Ask yourself, has hate ever made you feel happy? Has it ever inspired you to be better, to do better, to treat others better? Has it ever done anything but make you feel bad? Hate doesn’t inspire compassion or empathy or joy, and aren’t those the only emotions worth shooting for?
Better to be indiscriminate with your love, than laser-focused with your hate. Hate is poisonous, no matter how seemingly justified or righteous. I’ve said it before: hate and happiness cannot coexist. Hating your perceived enemies or people who have more than you or someone who committed a violent crime will never heal the world, and it sure as hell won’t heal you.
I realize it’s easier said than done to love everyone and embrace limitless compassion. I’m not saying I’ve mastered it, but I’m constantly reminding myself to stay that course. Successfully doing so brings me a sense of peace. Negative judgments and hateful thoughts do exactly the opposite.
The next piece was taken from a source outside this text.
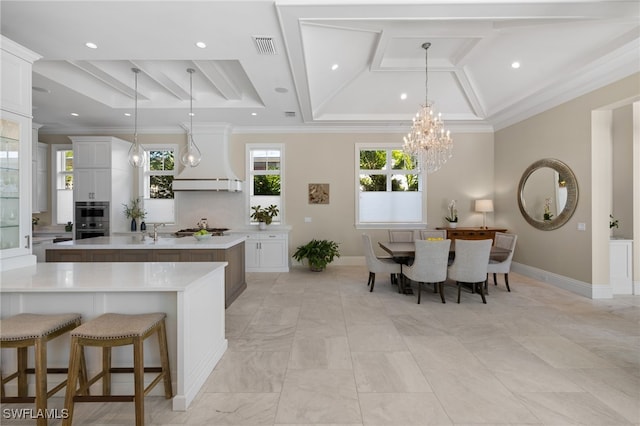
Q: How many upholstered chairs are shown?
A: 6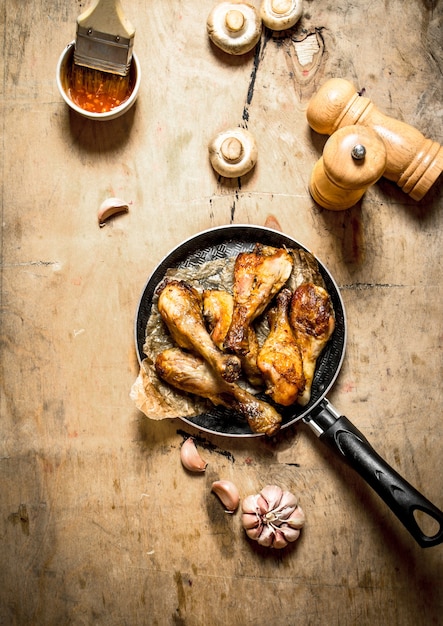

If this woman can let go of hate, the rest of us have no excuse.
Hate has never accomplished anything, no matter how justified. But love sure as hell has.
Love is the only answer — it’s the only force that heals wounds and changes minds and makes our lives better. It’s the only force capable of transforming the world. Loving ourselves and loving others is EVERYTHING. It’s the key to happiness and a better world.
In the words of Martin Luther King, Jr.: “Have we not come to such an impasse in the modern world that we must love our enemies – or else? The chain reaction of evil – hate begetting hate, wars producing more wars – must be broken, or else we shall be plunged into the dark abyss of annihilation.”
The next time you’re faced with an instance or news story or situation that inspires you to a hateful response, stop and ask yourself, will hating this person or group or situation add to my happiness? If the answer is honestly yes, go for it. If it’s no, maybe try a different tactic. Love wins, y’all.